[REPOST PATCH v6 3/3] arm64: topology: Handle AMU FIE setup on CPU hotplug

Geert Uytterhoeven geert at linux-m68k.org
Thu Jan 15 00:37:31 PST 2026


Hi Lifeng,

On Thu, 15 Jan 2026 at 03:25, zhenglifeng (A) <zhenglifeng1 at huawei.com> wrote:
> On 2026/1/14 21:54, Geert Uytterhoeven wrote:
> > On Tue, 13 Jan 2026 at 16:58, Beata Michalska <beata.michalska at arm.com> wrote:
> >> On Tue, Jan 13, 2026 at 11:51:45AM +0100, Geert Uytterhoeven wrote:
> >>> On Tue, 30 Dec 2025 at 09:02, Lifeng Zheng <zhenglifeng1 at huawei.com> wrote:
> >>>> Currently, when a cpufreq policy is created, the AMU FIE setup process
> >>>> checks all CPUs in the policy -- including those that are offline. If any
> >>>> of these CPUs are offline at that time, their AMU capability flag hasn't
> >>>> been verified yet, leading the check fail. As a result, AMU FIE is not
> >>>> enabled, even if the CPUs that are online do support it.
> >>>>
> >>>> Later, when the previously offline CPUs come online and report AMU support,
> >>>> there's no mechanism in place to re-enable AMU FIE for the policy. This
> >>>> leaves the entire frequency domain without AMU FIE, despite being eligible.
> >>>>
> >>>> Restrict the initial AMU FIE check to only those CPUs that are online at
> >>>> the time the policy is created, and allow CPUs that come online later to
> >>>> join the policy with AMU FIE enabled.
> >>>>
> >>>> Signed-off-by: Lifeng Zheng <zhenglifeng1 at huawei.com>
> >>>> Acked-by: Beata Michalska <beata.michalska at arm.com>
> >>>
> >>> Thanks for your patch, which is now commit 6fd9be0b7b2e957d
> >>> ("arm64: topology: Handle AMU FIE setup on CPU hotplug") in
> >>> arm64/for-next/core (next-20260107 and later).
> >>>
> >>>> --- a/arch/arm64/kernel/topology.c
> >>>> +++ b/arch/arm64/kernel/topology.c
> >>>> @@ -284,7 +284,7 @@ static int init_amu_fie_callback(struct notifier_block *nb, unsigned long val,
> >>>>         struct cpufreq_policy *policy = data;
> >>>>
> >>>>         if (val == CPUFREQ_CREATE_POLICY)

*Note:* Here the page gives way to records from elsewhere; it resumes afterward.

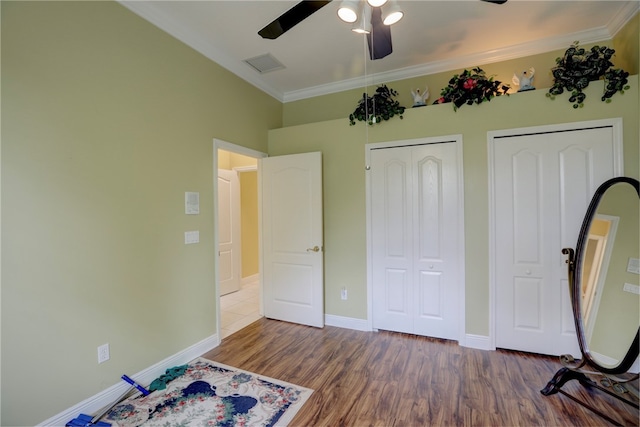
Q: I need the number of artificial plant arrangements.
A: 3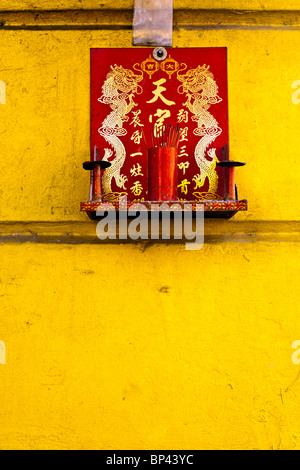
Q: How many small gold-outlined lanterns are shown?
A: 2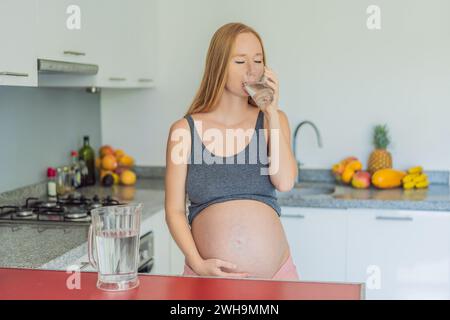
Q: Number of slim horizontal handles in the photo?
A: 6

> >>>> -               amu_fie_setup(policy->related_cpus);
> >>>> +               amu_fie_setup(policy->cpus);
> >>>>
> >>>>         /*
> >>>>          * We don't need to handle CPUFREQ_REMOVE_POLICY event as the AMU
> >>>> @@ -303,10 +303,71 @@ static struct notifier_block init_amu_fie_notifier = {
> >>>>         .notifier_call = init_amu_fie_callback,
> >>>>  };
> >>>>
> >>>> +static int cpuhp_topology_online(unsigned int cpu)
> >>>> +{
> >>>> +       struct cpufreq_policy *policy = cpufreq_cpu_policy(cpu);
> >>>> +
> >>>> +       /* Those are cheap checks */
> >>>> +
> >>>> +       /*
> >>>> +        * Skip this CPU if:
> >>>> +        *  - it has no cpufreq policy assigned yet,
> >>>> +        *  - no policy exists that spans CPUs with AMU counters, or
> >>>> +        *  - it was already handled.
> >>>> +        */
> >>>> +       if (unlikely(!policy) || !cpumask_available(amu_fie_cpus) ||
> >>>> +           cpumask_test_cpu(cpu, amu_fie_cpus))

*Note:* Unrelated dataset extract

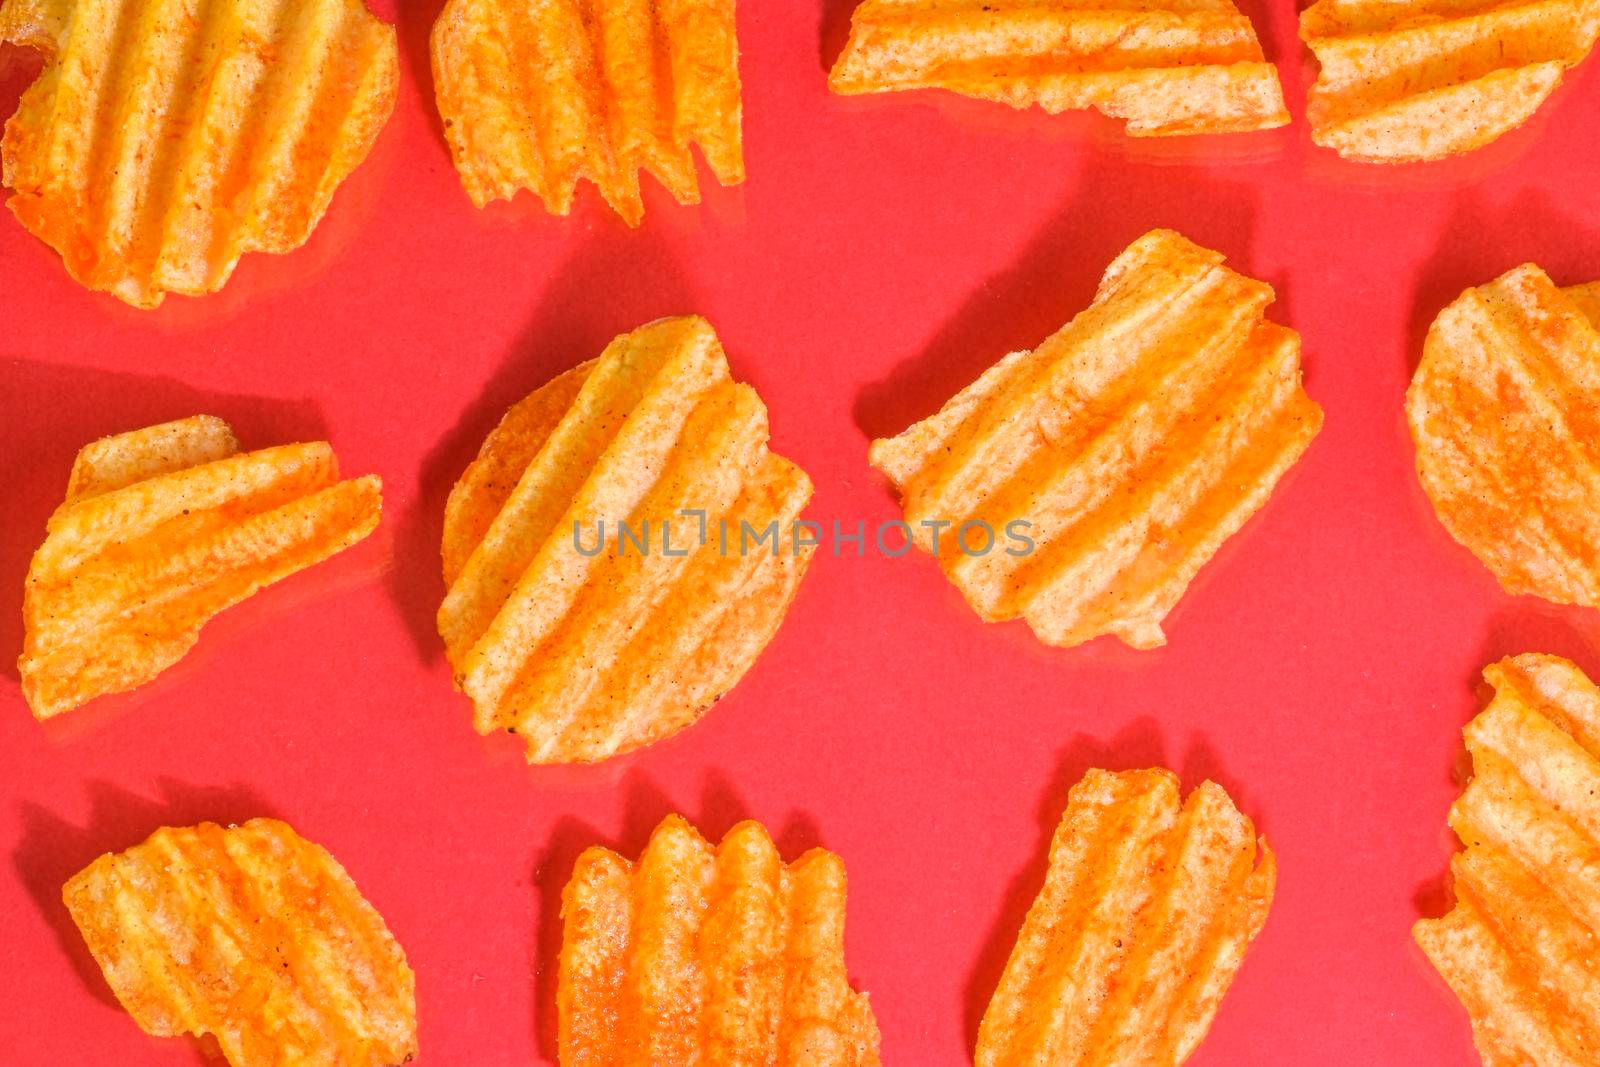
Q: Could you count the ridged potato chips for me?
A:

> >>>> +               return 0;
> >>>> +
> >>>> +       /*
> >>>> +        * Only proceed if all already-online CPUs in this policy
> >>>> +        * support AMU counters.
> >>>> +        */
> >>>> +       if (unlikely(!cpumask_subset(policy->cpus, amu_fie_cpus)))
> >>>> +               return 0;
> >>>> +
> >>>> +       /*
> >>>> +        * If the new online CPU cannot pass this check, all the CPUs related to
> >>>> +        * the same policy should be clear from amu_fie_cpus mask, otherwise they
> >>>> +        * may use different source of the freq scale.
> >>>> +        */
> >>>> +       if (!freq_counters_valid(cpu)) {
> >>>> +               pr_warn("CPU[%u] doesn't support AMU counters\n", cpu);
> >>>
> >>> This is triggered during resume from s2ram on Renesas R-Car H3
> >>> (big.LITTLE 4x Cortex-A57 + 4x Cortex-A53), when enabling the first
> >>> little core:
> >>>
> >>>     AMU: CPU[4] doesn't support AMU counters
> >>>
> >>> Adding debug code:
> >>>
> >>>     pr_info("Calling
> >>> topology_clear_scale_freq_source(SCALE_FREQ_SOURCE_ARCH, %*pbl)\n",
> >>> cpumask_pr_args(policy->related_cpus));
> >>>     pr_info("Calling cpumask_andnot(..., %*pbl, %*pbl)\n",
> >>> cpumask_pr_args(amu_fie_cpus), cpumask_pr_args(policy->related_cpus));
> >>>
> >>> gives:
> >>>
> >>>     AMU: Calling topology_clear_scale_freq_source(SCALE_FREQ_SOURCE_ARCH, 4-7)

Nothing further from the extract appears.